● **The task**
Copy all lines below containing "many".

● **Records supplied**
########

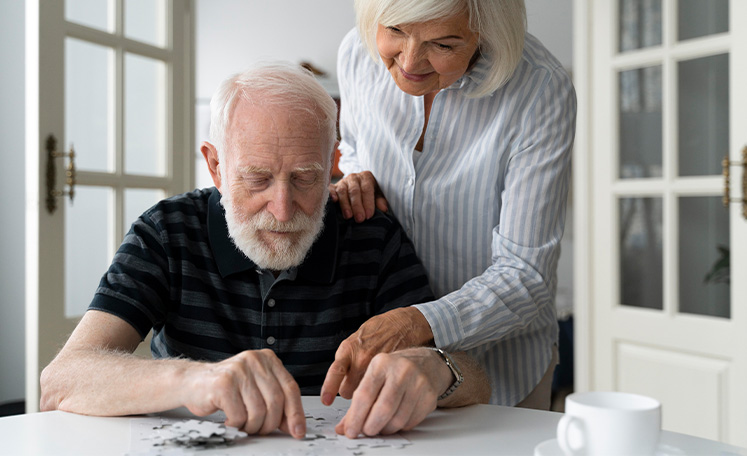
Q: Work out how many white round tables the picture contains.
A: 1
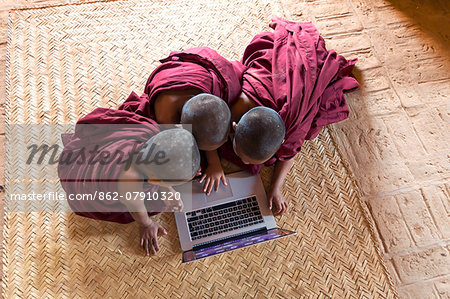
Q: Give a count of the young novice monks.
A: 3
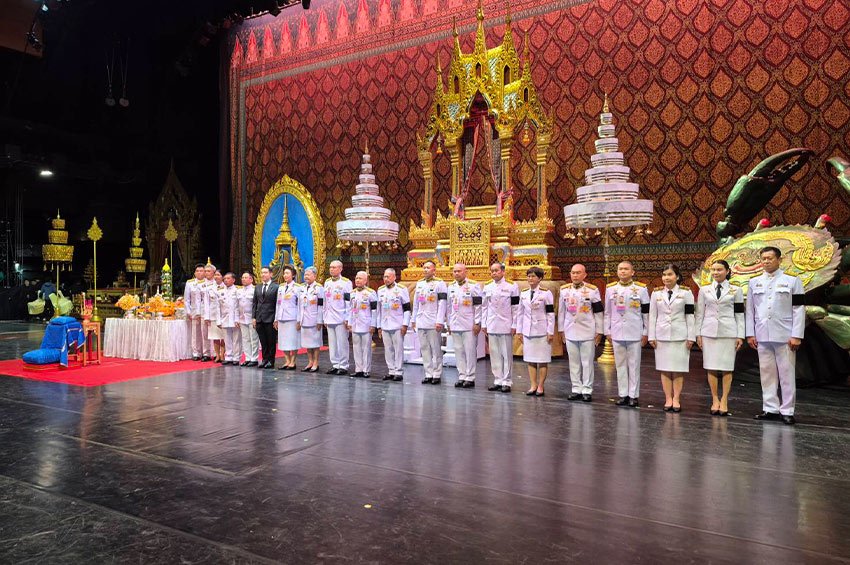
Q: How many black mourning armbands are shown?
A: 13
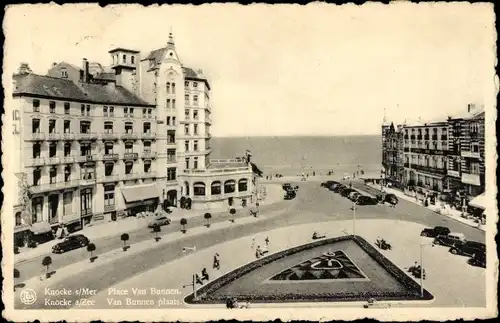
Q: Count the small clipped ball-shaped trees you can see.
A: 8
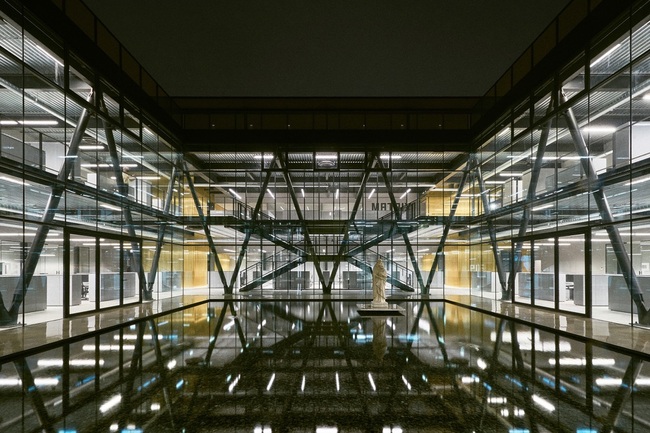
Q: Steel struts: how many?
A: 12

########

● **Solution to this problem**
Q: Work out how many white round tables the picture contains.
Q: How many black mourning armbands are shown?
Q: Steel struts: how many?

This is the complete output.